Counting data with pictures
<<<<
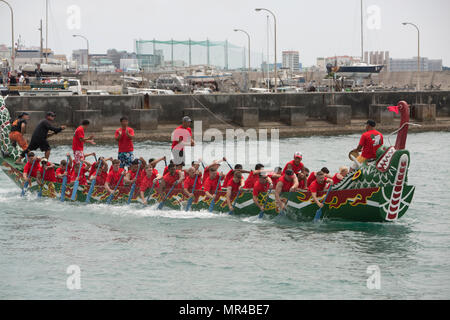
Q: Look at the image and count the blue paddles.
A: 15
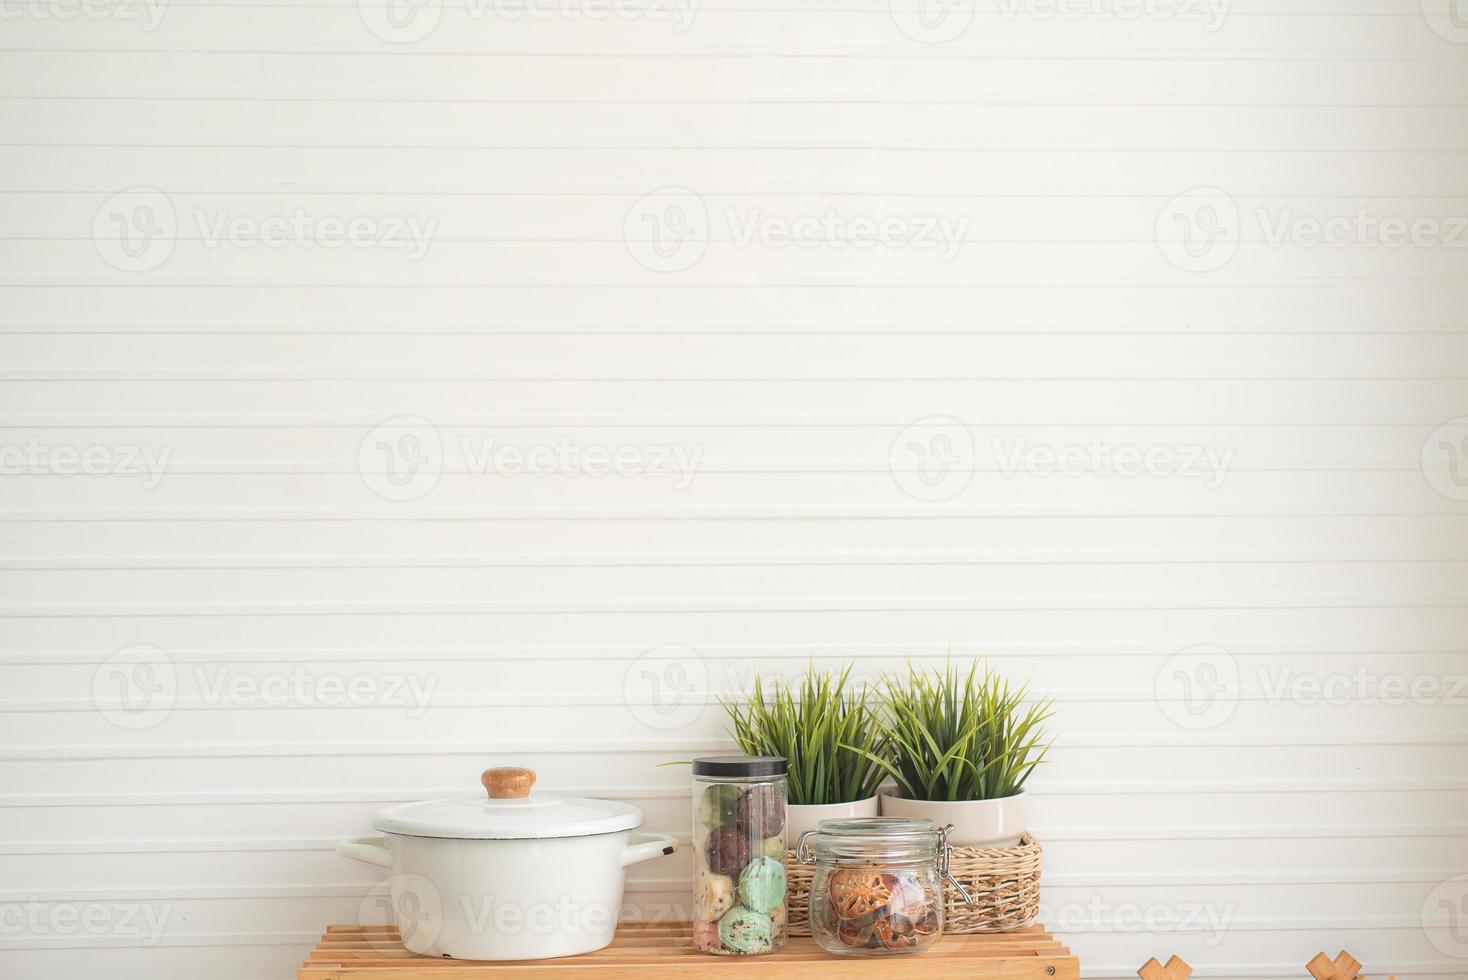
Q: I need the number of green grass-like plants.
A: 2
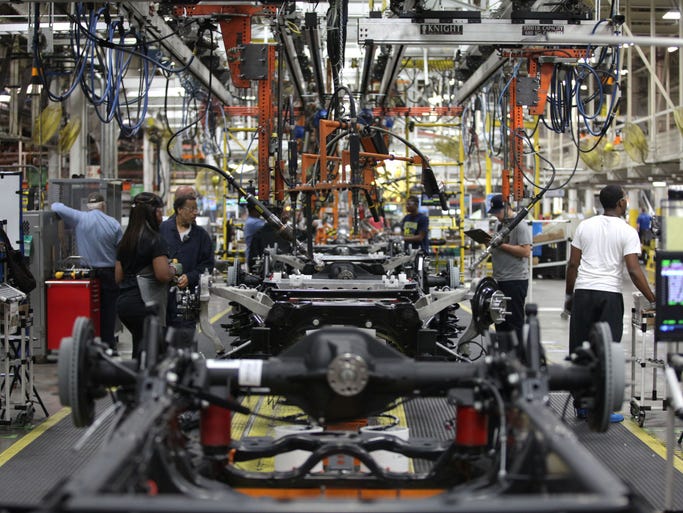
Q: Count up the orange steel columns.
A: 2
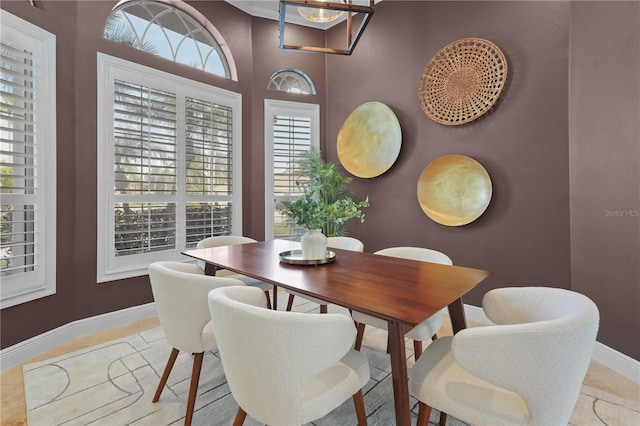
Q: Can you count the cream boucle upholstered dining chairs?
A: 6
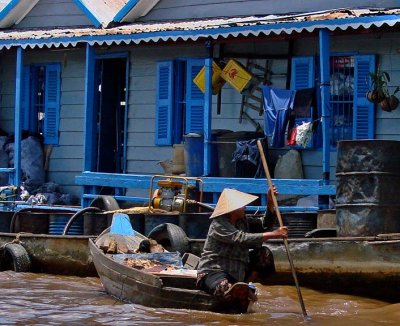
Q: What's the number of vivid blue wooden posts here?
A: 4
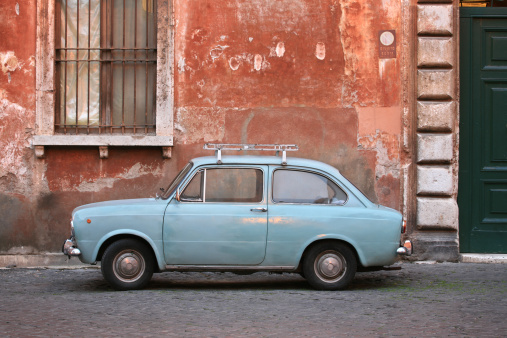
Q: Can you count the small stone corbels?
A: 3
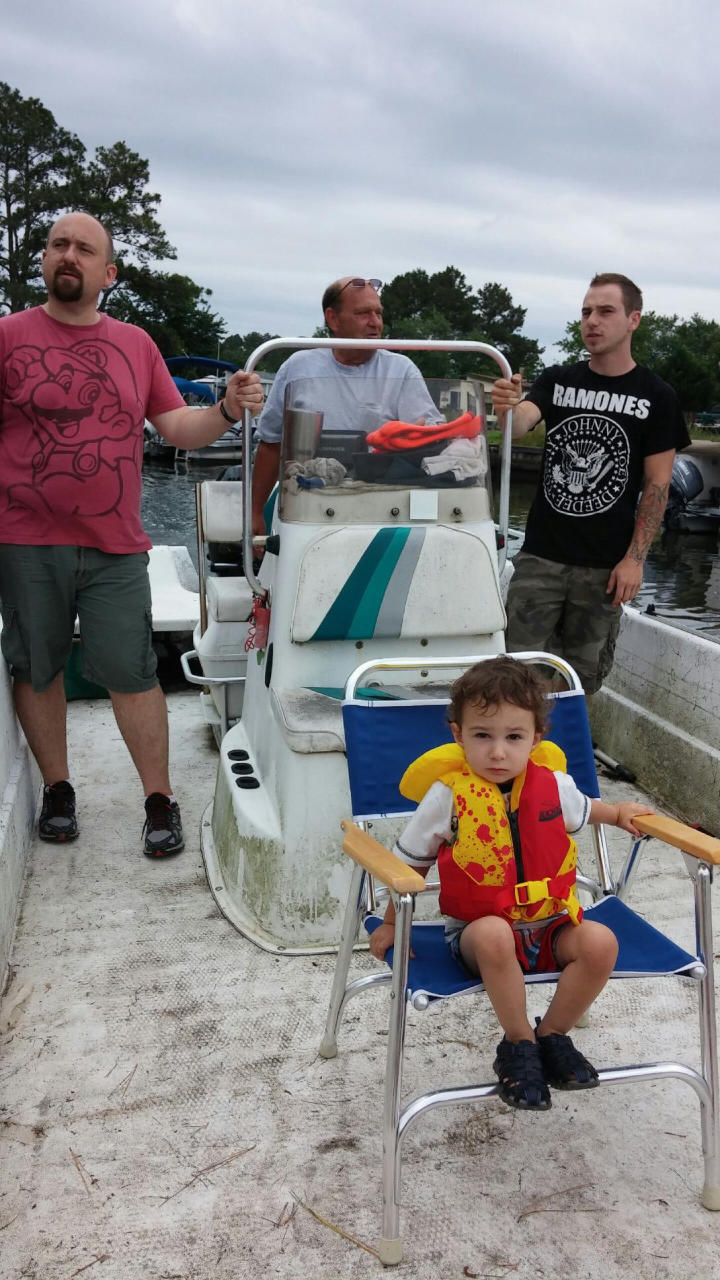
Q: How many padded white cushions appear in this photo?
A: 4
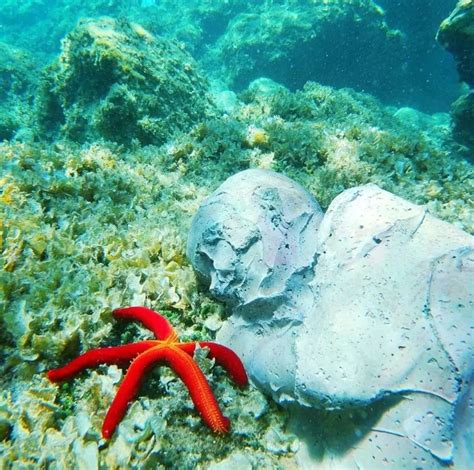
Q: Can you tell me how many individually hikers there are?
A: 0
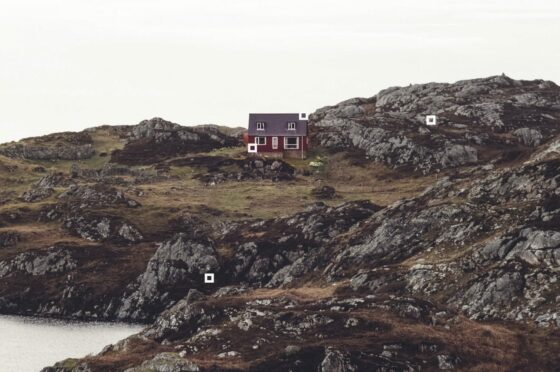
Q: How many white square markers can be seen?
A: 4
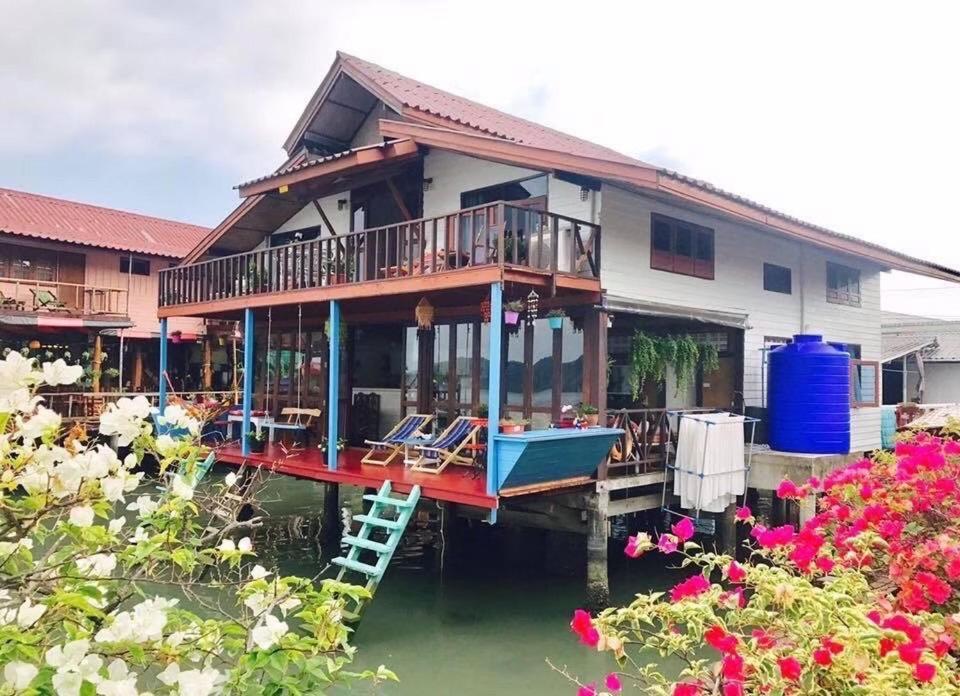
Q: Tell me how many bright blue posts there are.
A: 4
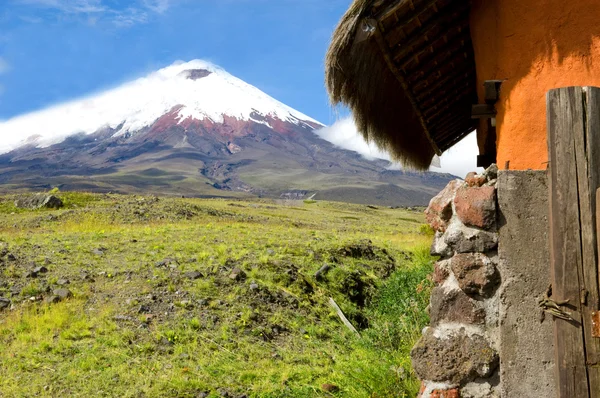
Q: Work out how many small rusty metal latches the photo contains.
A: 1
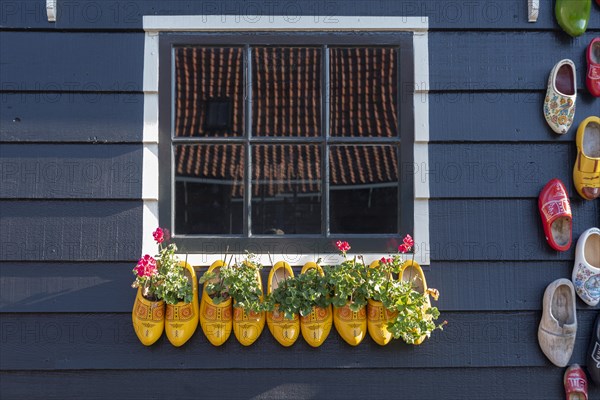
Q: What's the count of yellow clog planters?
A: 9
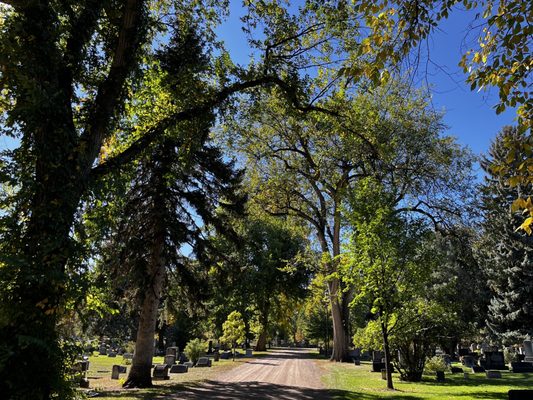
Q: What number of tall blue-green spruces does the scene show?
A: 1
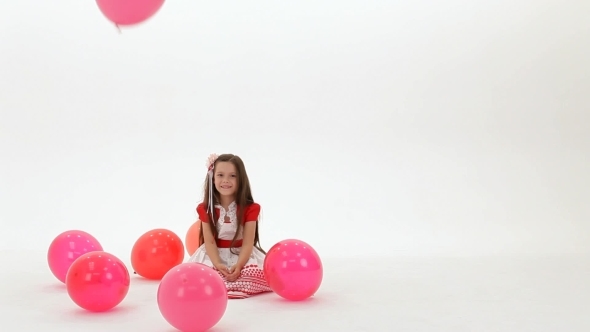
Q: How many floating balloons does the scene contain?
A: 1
>>>>
# Work order:
Print all the entries again exactly as written, but without the pictures.

# Expected answer:
Q: Look at the image and count the blue paddles.
A: 15
Q: I need the number of green grass-like plants.
A: 2
Q: Count up the orange steel columns.
A: 2
Q: Can you count the cream boucle upholstered dining chairs?
A: 6
Q: What's the number of vivid blue wooden posts here?
A: 4
Q: Can you count the small stone corbels?
A: 3
Q: How many padded white cushions appear in this photo?
A: 4
Q: Can you tell me how many individually hikers there are?
A: 0
Q: How many white square markers can be seen?
A: 4
Q: Tell me how many bright blue posts there are.
A: 4
Q: Work out how many small rusty metal latches the photo contains.
A: 1
Q: What's the count of yellow clog planters?
A: 9
Q: What number of tall blue-green spruces does the scene show?
A: 1
Q: How many floating balloons does the scene contain?
A: 1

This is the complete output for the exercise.